If you’ve been reading my blog, first of all, let me say how much I appreciate you. I am very blessed that I’ve gotten so many comments, and learned so much from all of you, out there reading these words. Because I’d heard all kinds of horror stories about people blogging for YEARS and never getting one. Single. Comment. I’ve been lucky enough to have extremely engaged readers and comments on nearly every post.
Now that I’ve written 100 posts, here’s some stuff I’ve learned. By the way, thanks for the inspiration to Randy Clark and his What We’ve Learned From 300 Posts.
Use Beautiful Images
Images are one of the most important aspects of a blog. Some people, I’m convinced, don’t read at all, but skim the headings and look at the pretty pictures. So I make an effort to use Flickr’s Creative Commons or my own photos whenever possible. Maybe in the future, blogs won’t even have words, just images. When I began, I stuck to the formula of two photos per post, but now sometimes use more.
Mistakes Were Made
I once made the mistake of using someone’s photo and got a “takedown notice.” Since then, I make sure to check in Creative Commons by using the Advanced Search and only using those available for commercial use so that doesn’t happen again! Wow. That was embarrassing.
Secret Killer Aliens from Outer Space!
Headlines matter. A lot. And stacking the important (read: SEO-centric) words towards the beginning of the headline is important. For instance, rather than saying “Most Important Hashtags on Twitter,” say “Twitter: Important Hashtags.” And shorter is better on headlines, too, for ranking. Not that every headline has to follow a formula, but it’s something I’m more aware of now. I learned about the SEO-centric headlines from friend Pam Aungst Marketing.
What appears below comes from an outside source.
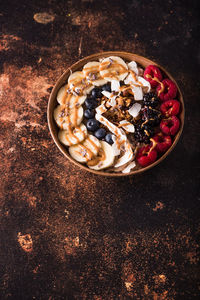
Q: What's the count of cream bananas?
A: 8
Going to WordCamp provides inspiration and inspiration is the juice that keeps your blogging engine fueled. So I highly recommend finding a WordCamp and attending. I’ve gone to both WordCamp Orange County and WordCamp San Francisco (the mother ship!). And each time have made numerous new friends, as well as meeting online friends like Peter Woolvett and Ruby Rusine!
My Secret Weapon
Yes, I have an editor friend. See? There she is behind that tree. She promised me I could take her picture–and she didn’t really lie. She is a real person, and she has helped me when I’ve painted myself into a grammatical corner many times. She doesn’t help me with every single post, but you can definitely tell when she does help. Because those posts make a whole lot more sense (and also contain more references to clowns)! Also: subject-verb agreement For The Win!
Don’t Worry That You Won’t Have Topics
I’m convinced that writing has helped me with my listening skills. Now I’m always listening for the question that someone might have. Many posts are inspired by my followers or fans. And I’ve been surprised at how many friends I’ve made among other bloggers, too. It’s a little community.
Blogging has helped me to go to cool places in my own imagination. I very often start writing and don’t know where a post is going. Some of my favorite posts have come out of times when I really didn’t feel like writing, but forced myself. What do you get out of blogging? Do you have a secret friend who encourages you to write about clowns?